Pour les dix premiers mois de 1984, le chiffre d’affaires consolidé par Nestlé, numéro deux mondial de l’alimentation derrière le groupe anglo-néerlandais Unilever, s’est élevé à 25,4 milliards de francs suisses (92,7 milliards de francs), en augmentation de 11,4 % par rapport à la même période de l’exercice précédent. La firme suisse employait en 1980, 145 815 personnes dans 302 usines de soixante-dix pays. Elle se situe au premier rang mondial pour le chocolat, les produits laitiers (les laits pour nourrissons en particulier), le café soluble (45 % du marché en 1980) et les confiseries. L’importance de ses achats de matières premières (par exemple 335 000 tonnes de café et 110 000 tonnes de cacao en 1974) lui permet d’influer directement sur les cours.

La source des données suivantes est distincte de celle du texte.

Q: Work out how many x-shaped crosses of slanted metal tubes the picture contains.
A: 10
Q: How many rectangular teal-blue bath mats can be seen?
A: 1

La part des pays du Sud dans son chiffre d’affaires est passée de 30 % en 1975 à 40 % en 1981. Son bénéfice net consolidé égalait, en 1981, 1,7 milliard de francs suisses (6,2 milliards de francs) soit 3,5 % de son chiffre d’affaires.

Avec le rachat, en janvier 1985, d’une des premières multinationales agro-alimentaires américaines -Carnation (3,4 milliards de dollars de chiffre d’affaires en 1983)-, pour la coquette somme de 3 milliards de dollars, l’empire Nestlé s’étend considérablement. D’autant qu’au même moment, il « avale » également la firme américaine Hills brothers Inc., de San Francisco, spécialisée dans la torréfaction et la commercialisation du café en grains (chiffre d’affaires de 350 millions de dollars).

*Pierre Harrisson, L’empire Nestlé, Ed. P.M. Favre, Genève, 1983,492 pages. »

p. 90 ; « En 1981, Unilever, autre multinationale géante de l’agro-alimentaire (son chiffre d’affaires total dépasse celui de Nestlé) employait 343 000 personnes (toutes activités confondues) dont 93 000 en Afrique. Son chiffre d’affaires s’élevait en 1978, à 10 milliards de livres sterling (110 milliards de francs environ), c’est-à-dire au produit national brut cumulé de vingt-cinq pays d’Afrique noire (de l’Angola au Sénégal). Sa plus importante filiale africaine, la United Africa Company, contrôle notamment les grands supermarchés du Nigeria et du Ghana et des plantations au Nigeria, Cameroun, Gabon et Zaïre. »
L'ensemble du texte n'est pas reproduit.